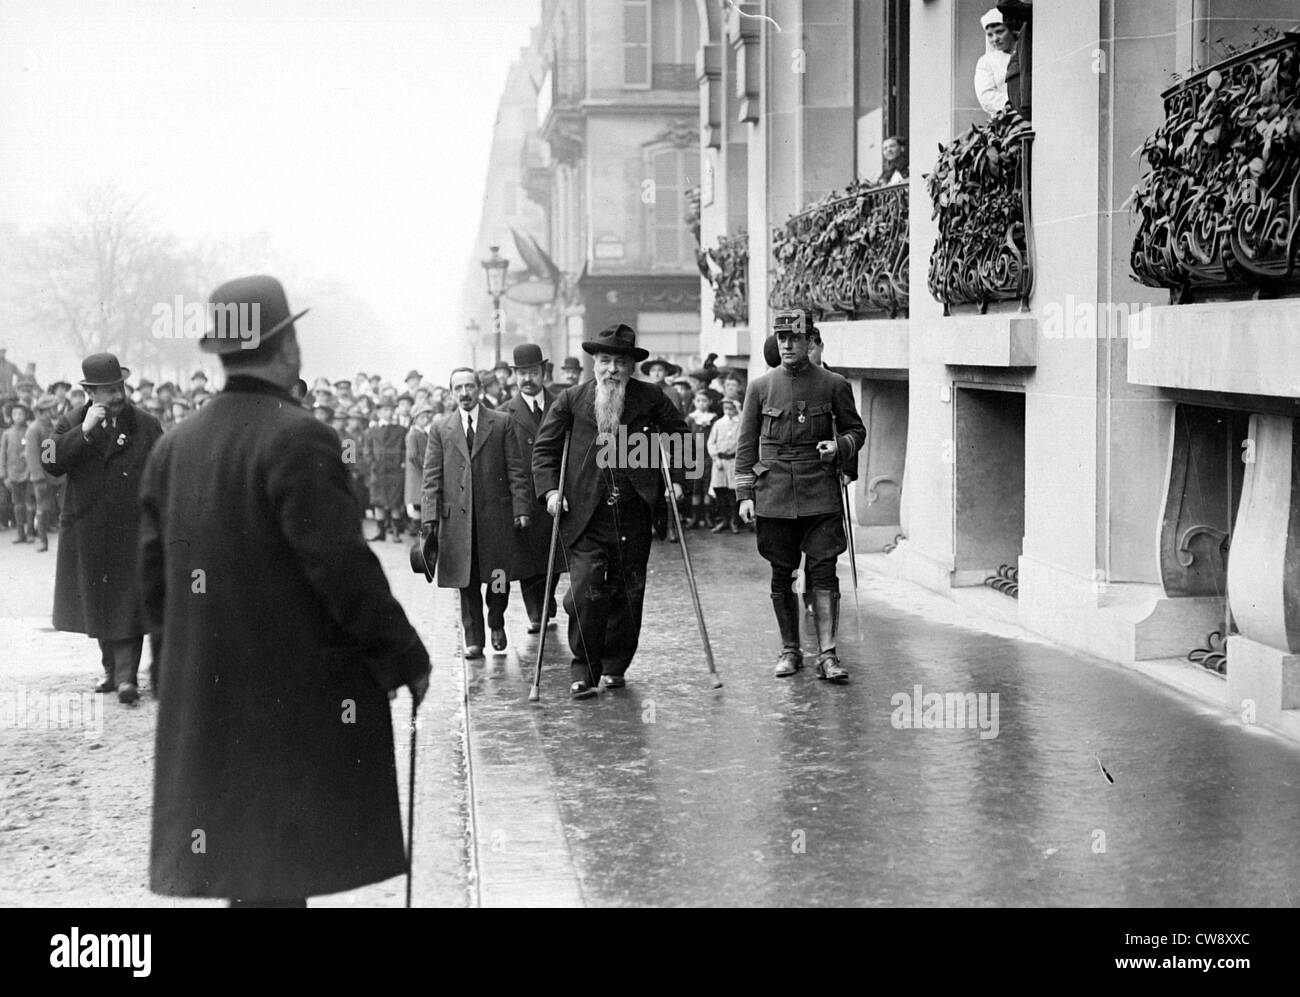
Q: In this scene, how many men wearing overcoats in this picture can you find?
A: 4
○ ○ ○ ○ ○
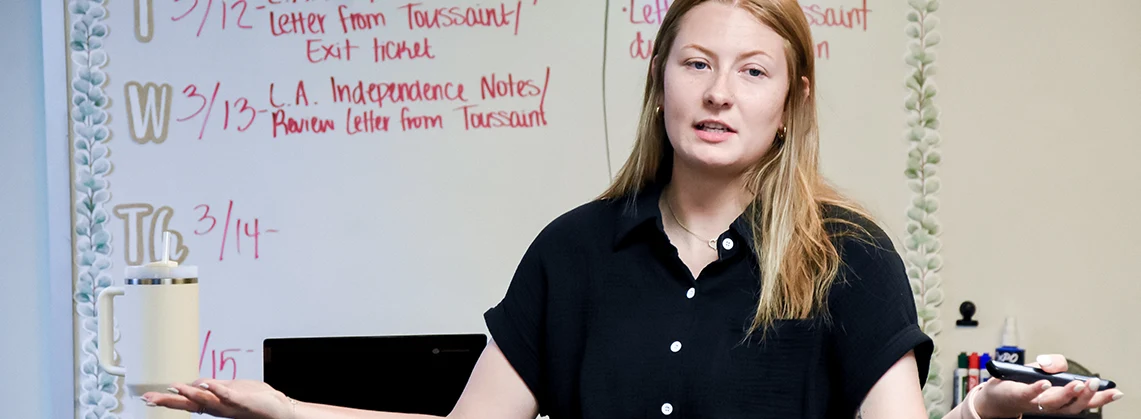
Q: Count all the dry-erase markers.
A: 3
○ ○ ○ ○ ○
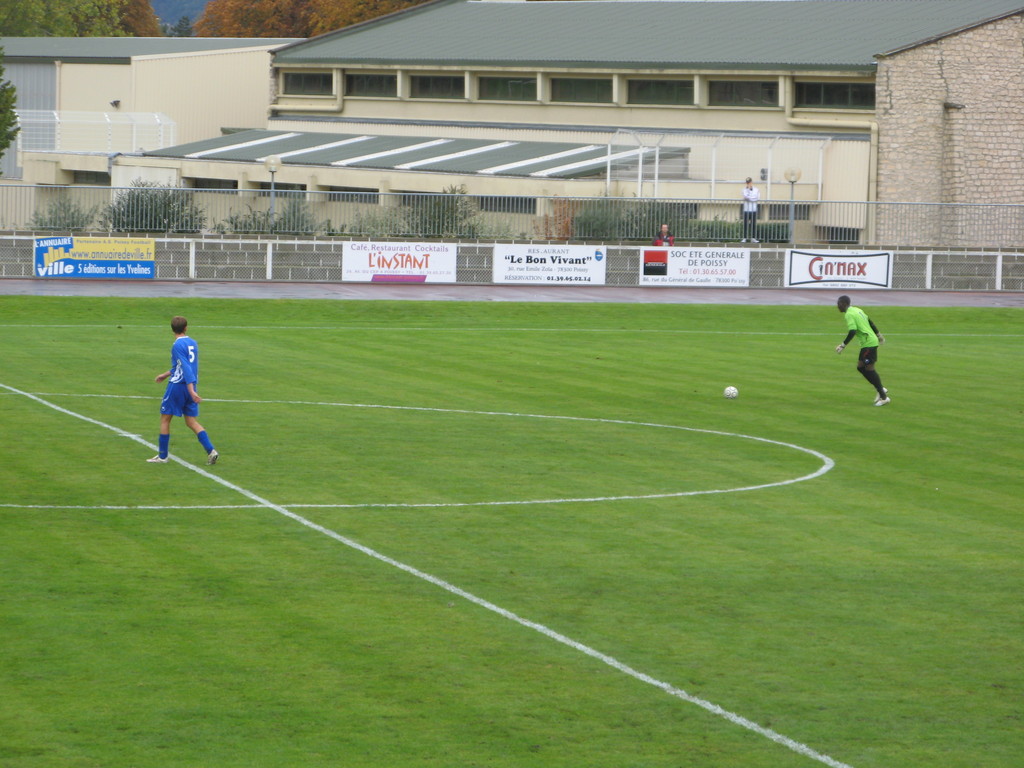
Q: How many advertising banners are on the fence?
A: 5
○ ○ ○ ○ ○
Assigned task:
Tally the lines of the records holding the word "many", then state only the tally.

Solution for this problem:
2